Temporary store for uploaded data

Temporary data storage may be necessary as a caching mechanism to achieve acceptable performance (e.g. response time and throughput), e.g. for derived and harmonised data sets. For any data that is supposed to be stored temporarily, there shall be a flag that indicates its validity until it shall be cleaned up. The monitoring system shall check whether any such flags are present that should have been cleaned up already.

Technology

  • PostgreSQL is a common open-source database platform with spatial support. A database dump of a Postgres database, as a backup or to publish FAIR versions at intervals, is not very user-friendly. A conversion to SQLite/GeoPackage (using GDAL/Hale) facilitates this case.
  • The most popular search engine is Elastic Search (also used by JRC in INSPIRE), but has some challenges in its license. Alternative is SOLR.
  • File repositories range from Amazon/Google to a local NFS with Webdav access.
  • Graph database Neo4J, Triple store, Jena Fuseki (Java) or Virtuoso (C) both have spatial support.
  • GIT is the most used versioning system these days, with the option to go for SAAS (Github, Bitbucket) or on-premise (Gitlab). GitHub seems the most suitable option, as other groups such as OGC and INSPIRE are already there, which means users already have an account, and we can cross-link issues between projects.

Backup and versioning

For any data, there shall be at least two levels of backups. Volume snapshots shall be the preferred mode of backups. These volume snapshots should be stored in a different location and should enable fast recovery (i.e. in less than 4 hours during business hours) even if the location where the SWR is operated is entirely unavailable. These volume snapshots should be configured in such a way that at no point in time, more than 1 hour of new data/changed data would be lost. Volume backups should be retained for 30 days.

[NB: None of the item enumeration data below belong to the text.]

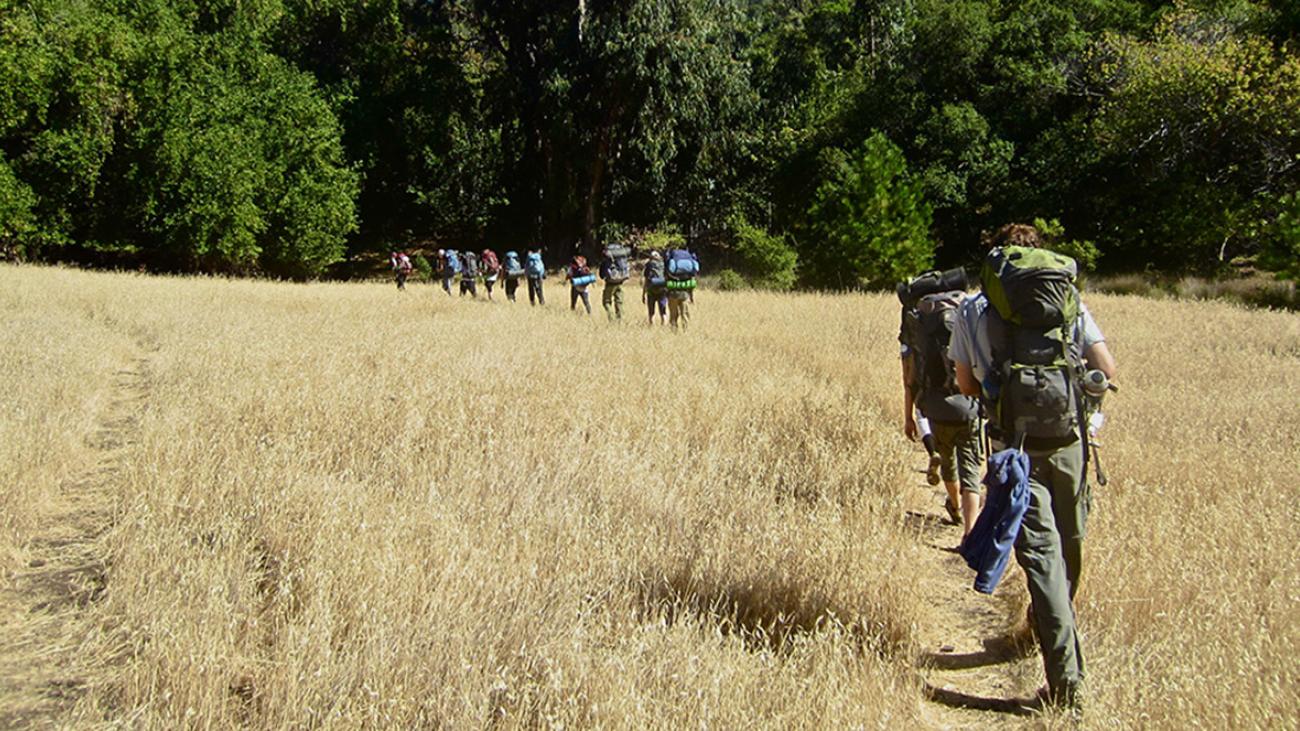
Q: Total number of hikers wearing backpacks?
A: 12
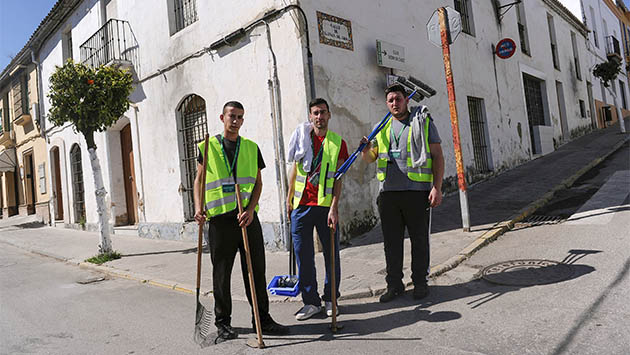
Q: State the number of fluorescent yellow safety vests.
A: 3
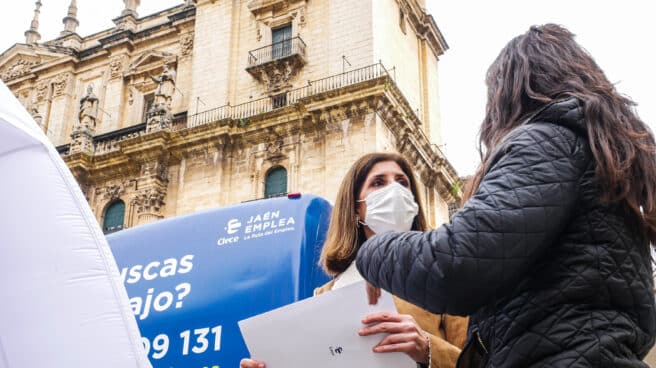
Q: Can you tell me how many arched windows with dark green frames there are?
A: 2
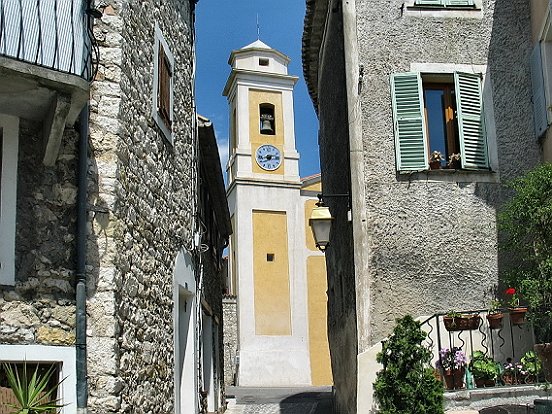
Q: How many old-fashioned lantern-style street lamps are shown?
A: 1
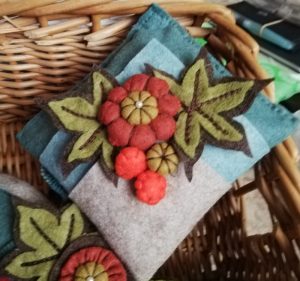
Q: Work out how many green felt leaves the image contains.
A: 3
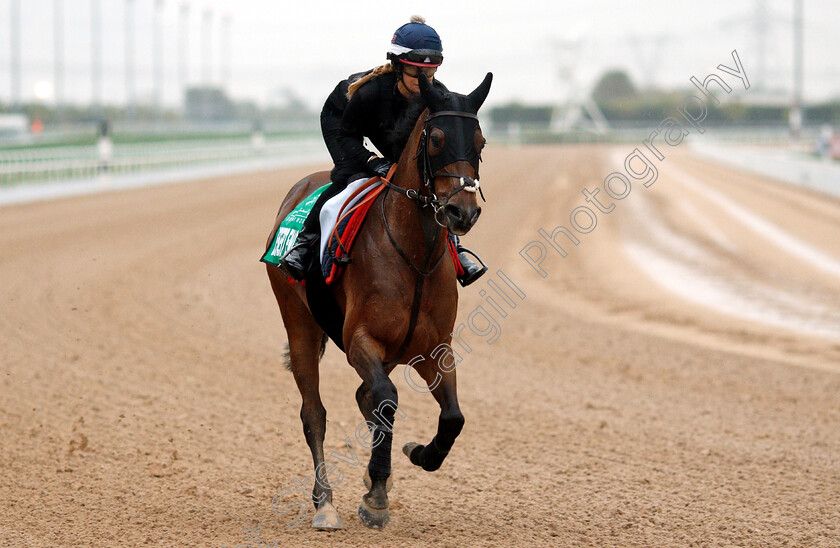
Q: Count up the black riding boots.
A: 2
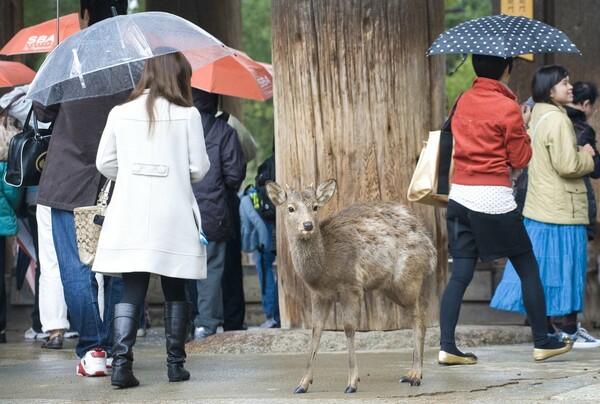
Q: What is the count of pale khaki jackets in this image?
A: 1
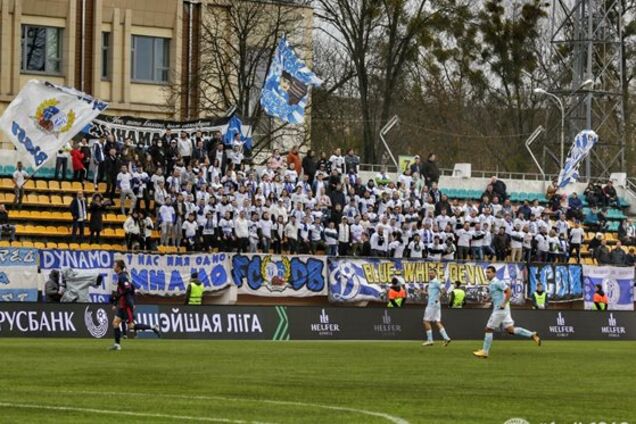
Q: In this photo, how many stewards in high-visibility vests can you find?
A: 5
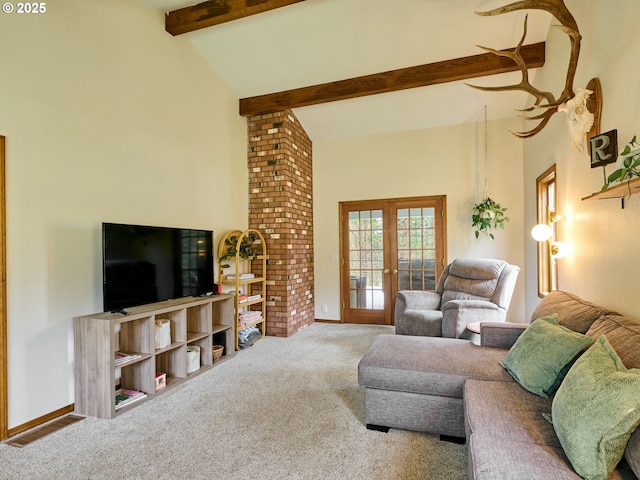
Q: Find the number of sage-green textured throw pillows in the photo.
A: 2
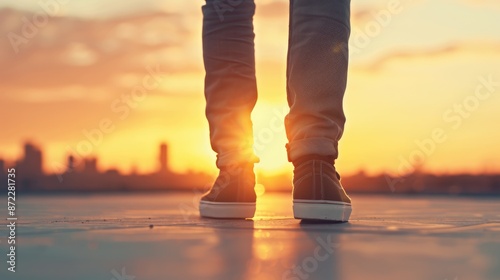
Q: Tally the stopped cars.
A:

A second level of backups can be more granular, e.g., storing all data and metadata assets, as well as configuration and system data as encrypted files in an object store such as AWS S3. This type of backup allows for a more specific or partial recovery for cases where data integrity was damaged, where there was a partial data loss or another incident which does not necessitate restoring the system. This could also include explicit backups (dumps) of the database systems that are part of the SWR. It is tolerable for these backups to be updated once per day.

If there is data that requires full versioning or historisation, it is recommended to store it in a version control system.

Finally, there should be a restore exercise at least once per year, where a fresh system is set up from both types of backups.